## What is expected
Print again, word for word, all of the records below, and leave the pictures out.

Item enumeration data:

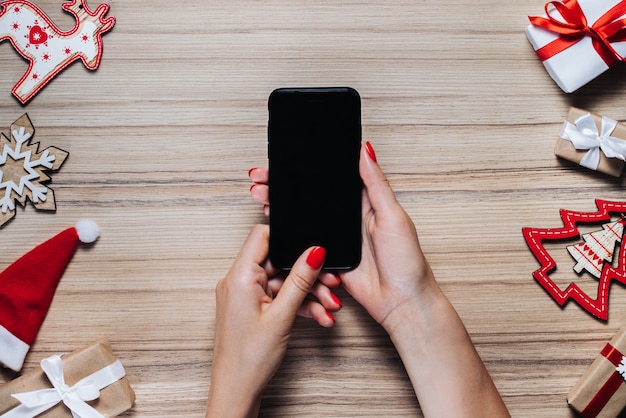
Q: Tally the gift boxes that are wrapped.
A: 4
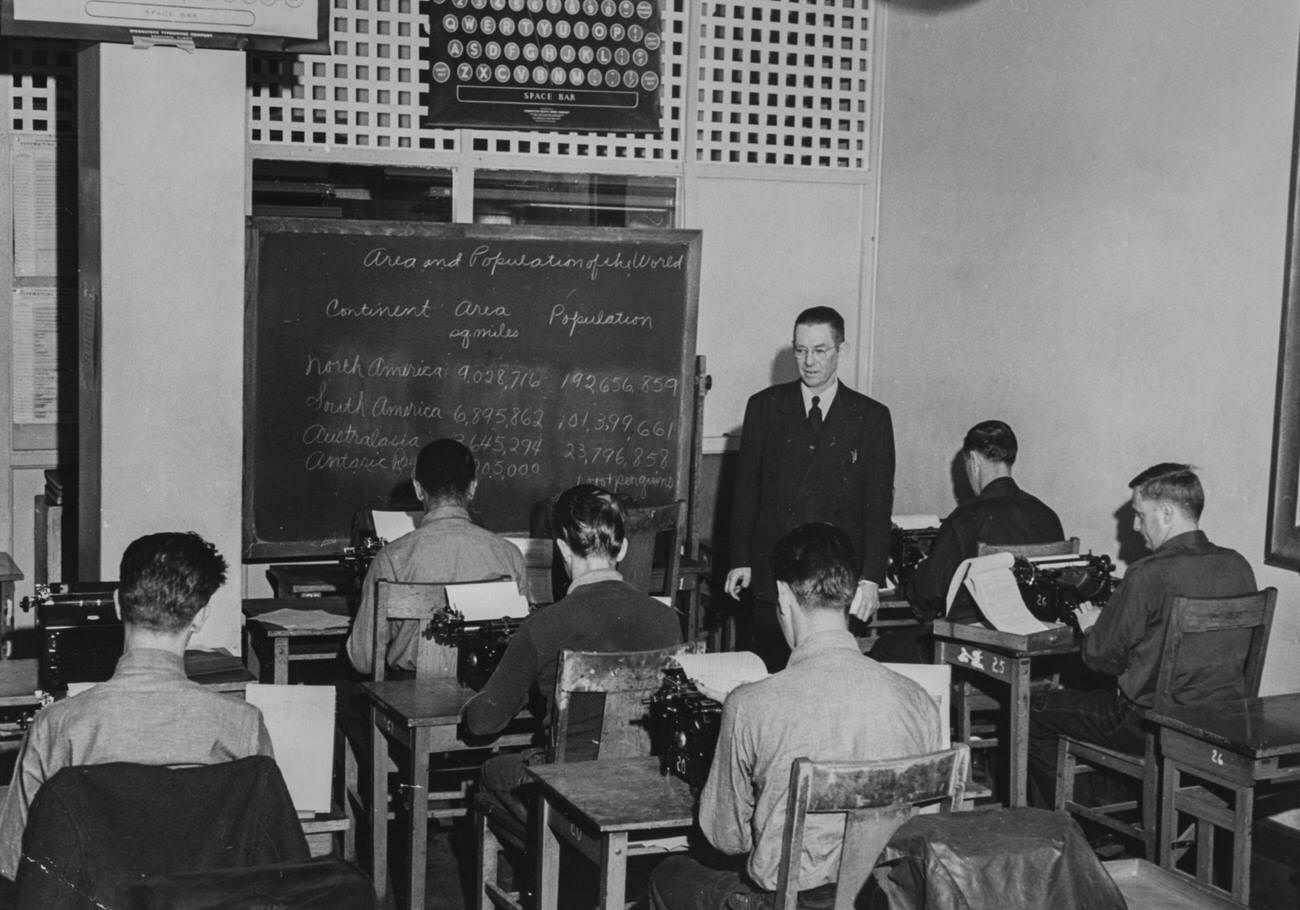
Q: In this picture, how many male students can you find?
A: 6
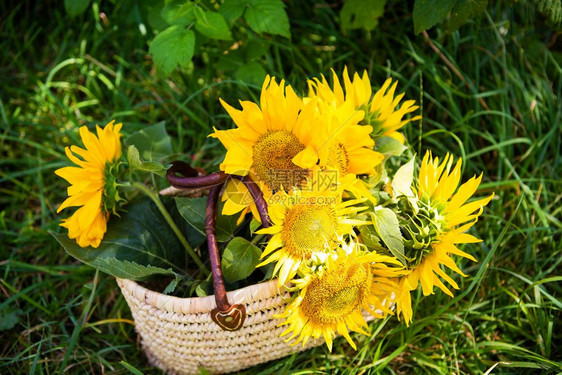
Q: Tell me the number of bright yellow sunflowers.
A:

## Answer to the exercise
Q: Tally the gift boxes that are wrapped.
A: 4
Q: In this picture, how many male students can you find?
A: 6
Q: Tell me the number of bright yellow sunflowers.
A:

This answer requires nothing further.